Ai Mondiali 2014 bella la prima poi tonfo col Costarica E come Prandelli nel 2012, Conte non cambia l'undici

nostro inviato a Tolosa

Da sempre la seconda partita di un girone è uno snodo cruciale per le grandi manifestazioni dell'Italia. Dal 2000 (proprio una sfida con il Belgio, un 2-0 con i gol di Totti e dell'attuale ct azzurro) la nostra nazionale non la vince e la sequenza tra Mondiali ed Europei parla di cinque pareggi per 1-1 e due ko - clamorosi - con Croazia e Costarica. Persino la squadra campione del mondo di Lippi nel 2006 non riuscì a superare il secondo ostacolo del girone - gli Usa - in una partita in cui De Rossi commise la follia di farsi cacciare per una gomitata a McBride. Conte spera che l'aria cambi, una vittoria odierna ci manderebbe diretti agli ottavi con la prospettiva - Irlanda permettendo - del primo posto blindato.

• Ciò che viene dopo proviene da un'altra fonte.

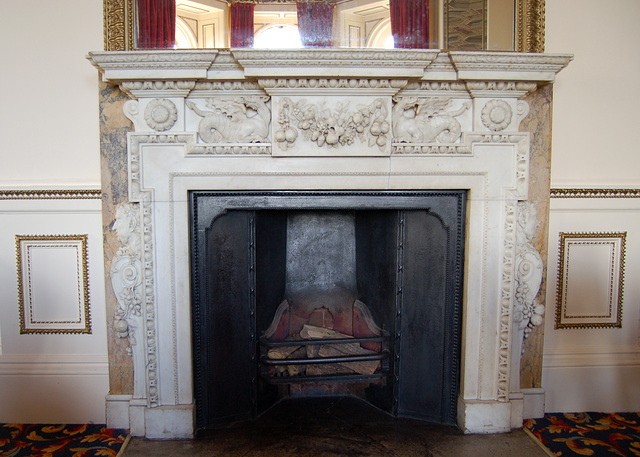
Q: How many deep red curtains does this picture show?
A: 4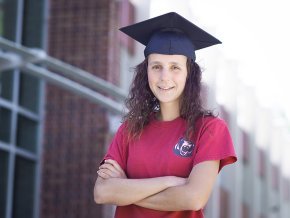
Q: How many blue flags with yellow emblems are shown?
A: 0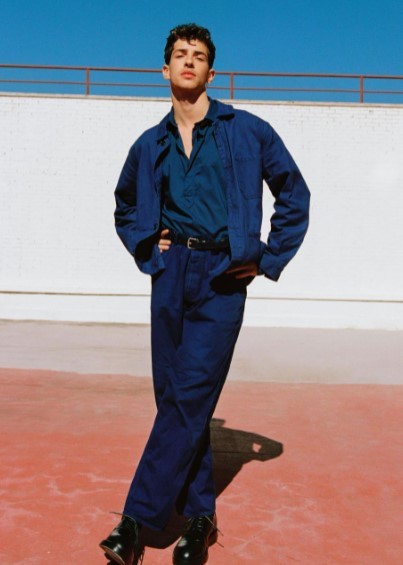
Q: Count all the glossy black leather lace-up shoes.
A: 2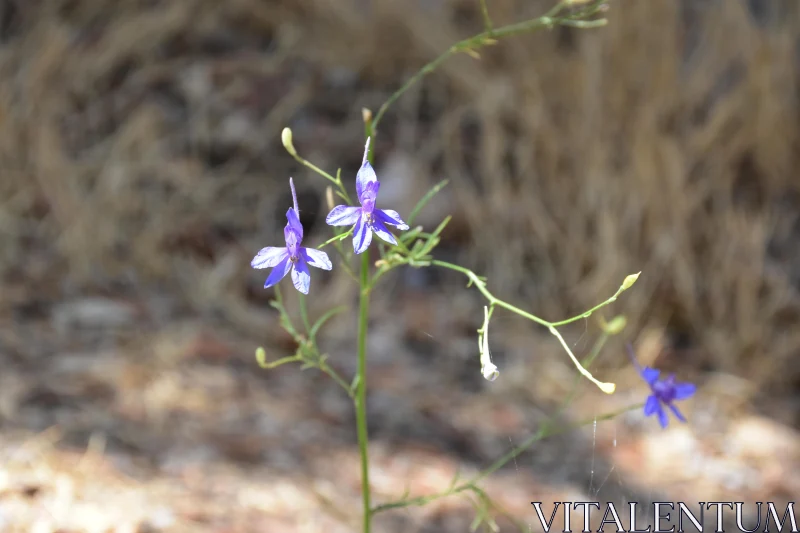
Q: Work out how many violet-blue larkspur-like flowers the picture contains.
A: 3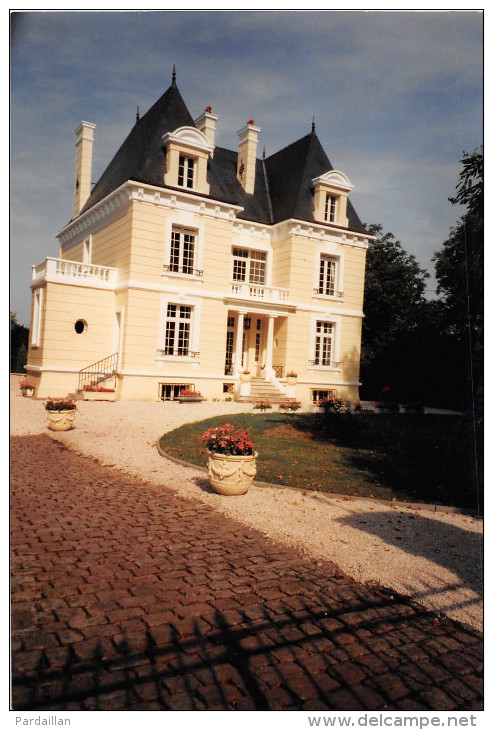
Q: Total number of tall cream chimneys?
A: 3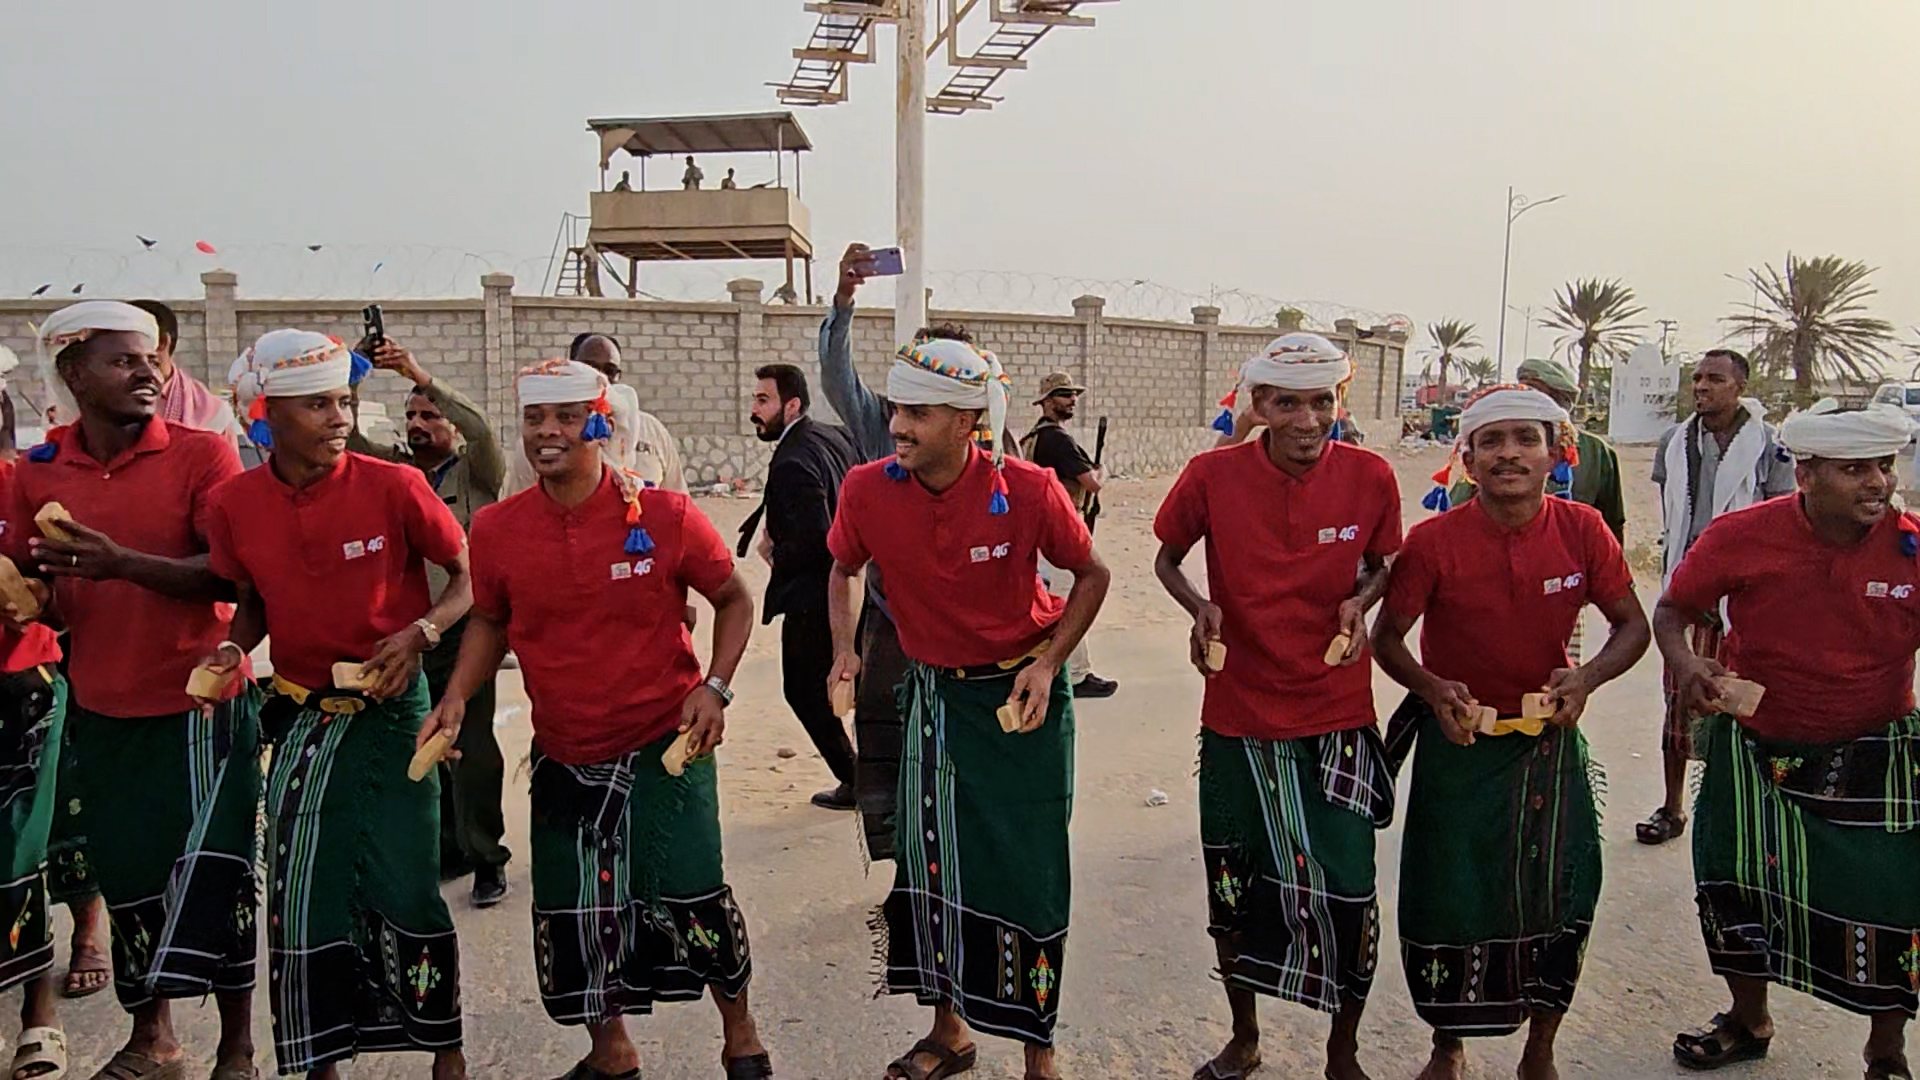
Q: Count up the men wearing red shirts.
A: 8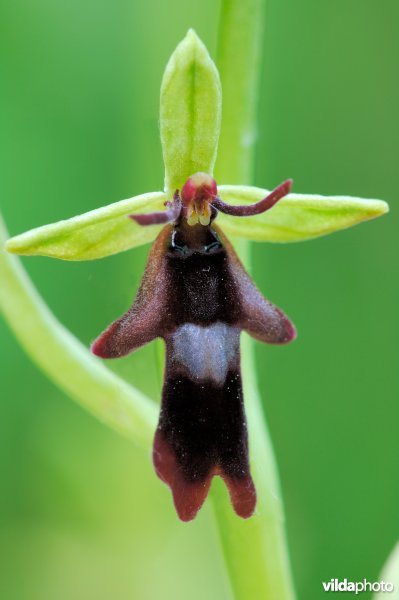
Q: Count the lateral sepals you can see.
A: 2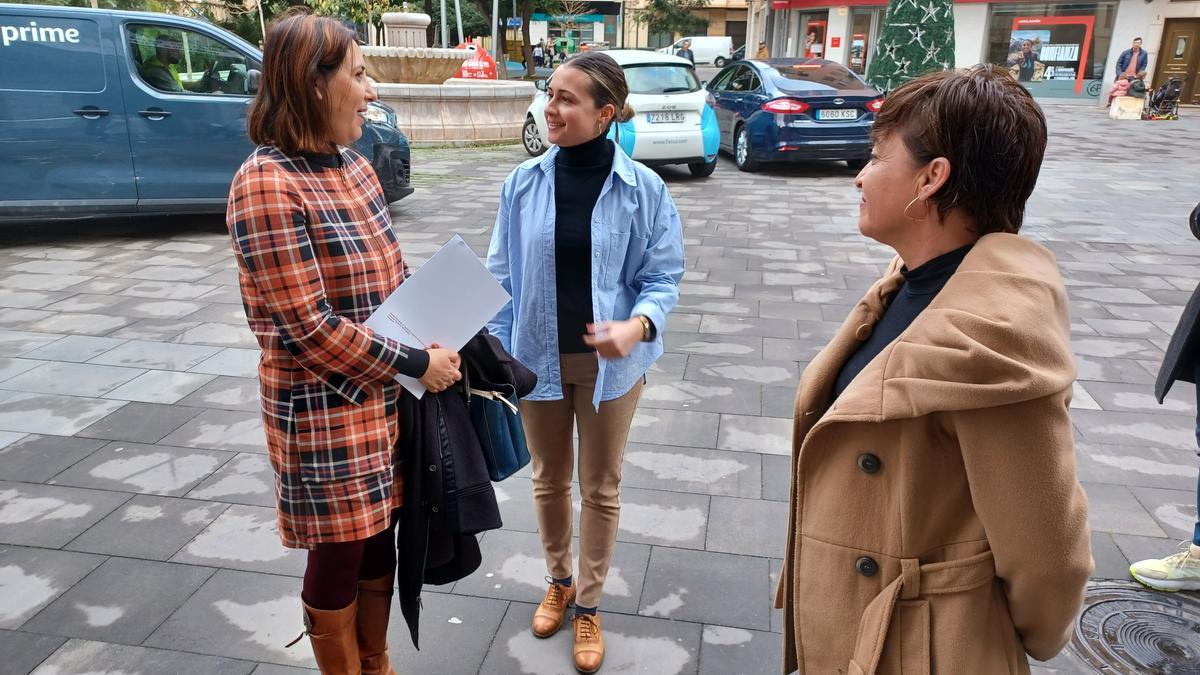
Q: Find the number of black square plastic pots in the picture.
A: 0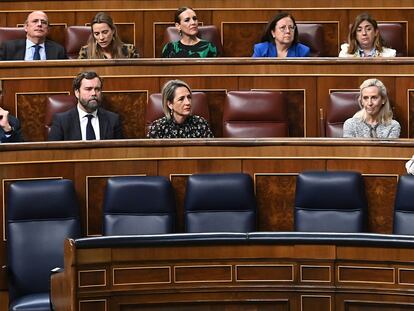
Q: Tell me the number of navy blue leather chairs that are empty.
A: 5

E per far mutare il trend, il ct si affiderà di fatto alla stessa squadra, con un solo cambio (Florenzi per Darmian). Solo Cesare Prandelli, nelle ultime edizioni delle grandi competizioni, decise di confermare l'undici della gara d'esordio: era l'Europeo 2012 in Polonia e Ucraina, l'Italia partì con l'ottimo pareggio con la Spagna ma con la Croazia finì allo stesso modo. Più di un ct ha cambiato invece solo un titolare tra prima e seconda partita: Zoff nel 2000 batté la Turchia e con il Belgio inserì tra i titolari Iuliano per Pessotto; due anni dopo nel Mondiale 2002 in Corea e Giappone Trapattoni, dopo il successo con l'Ecuador, sostituì Di Biagio con Zanetti ma perse con la Croazia; turnover minimo anche per Lippi nei due mondiali 2006 e 2010: in Germania, contro gli Usa, Zambrotta prese il posto di Grosso, quattro anni dopo in Sudafrica il cambio fu obbligato e già avvenuto nella sfida precedente, con Marchetti in porta per l'infortunato Buffon. La rivoluzione fu di Arrigo Sacchi nell'Europeo del 1996 in Inghilterra: dopo il 2-1 alla Russia, ben cinque i cambi nell'undici titolare. In pratica solo la difesa rimase la stessa, tanti gli avvicendamenti dalla cintola in su, con Fuser, Dino Baggio, Donadoni, Chiesa e Ravanelli titolari al posto di Di Livio, Di Matteo, Del Piero, Zola e Casiraghi. Risultato: l'Italia perde 2-1 con la Repubblica Ceca e la qualificazione viene compromessa.

Stessa scelta di Donadoni nell'Europeo 2008 in Austria e Svizzera, ma lì gli azzurri arrivavano da una batosta subita dall'Olanda (0-3). Contro la Romania Chiellini e Grosso diventano titolari in difesa al posto di Materazzi e Barzagli, De Rossi e Perrotta entrano in luogo di Gattuso e Ambrosini, mentre in attacco Del Piero sostituisce Di Natale. Finisce 1-1, ma con la Francia il ct brianzolo ottiene il pass per la fase a eliminazione diretta. Turnover nel segno del tre per il Prandelli brasiliano del 2014, ma il cambio di Buffon fu obbligato perché il portierone juventino era infortunato per il debutto con l'Inghilterra e per il Trap portoghese del 2004, con l'ingresso di Cassano, Gattuso e Pirlo e l'esclusione di tre campioni del mondo due anni più tardi (Totti, Perrotta e Camoranesi). Due spedizioni entrambe disgraziate. Segno che non sempre le rivoluzioni pagano.